◆ Your assignment
Set down the data again exactly. Pictures are not part of the copy.

════════════════

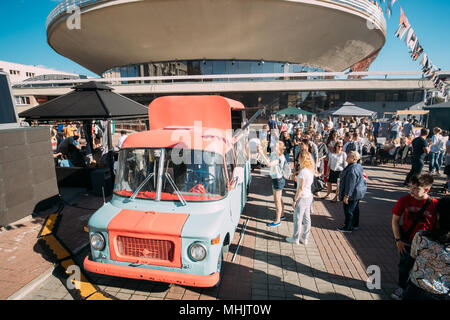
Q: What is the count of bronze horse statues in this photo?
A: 0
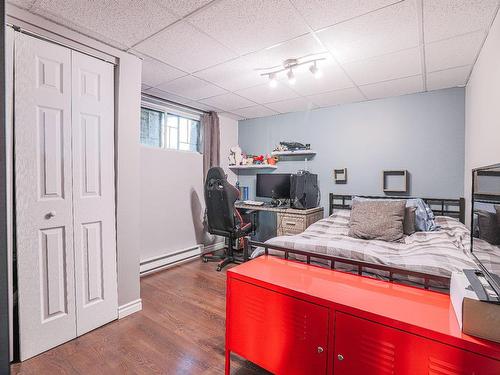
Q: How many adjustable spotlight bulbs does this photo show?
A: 3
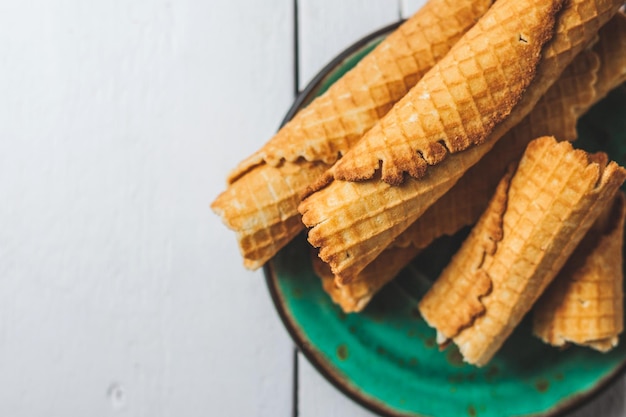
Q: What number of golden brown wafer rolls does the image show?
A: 5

════════════════

◆ Exercise solution
Q: What is the count of bronze horse statues in this photo?
A: 0
Q: How many adjustable spotlight bulbs does this photo show?
A: 3
Q: What number of golden brown wafer rolls does the image show?
A: 5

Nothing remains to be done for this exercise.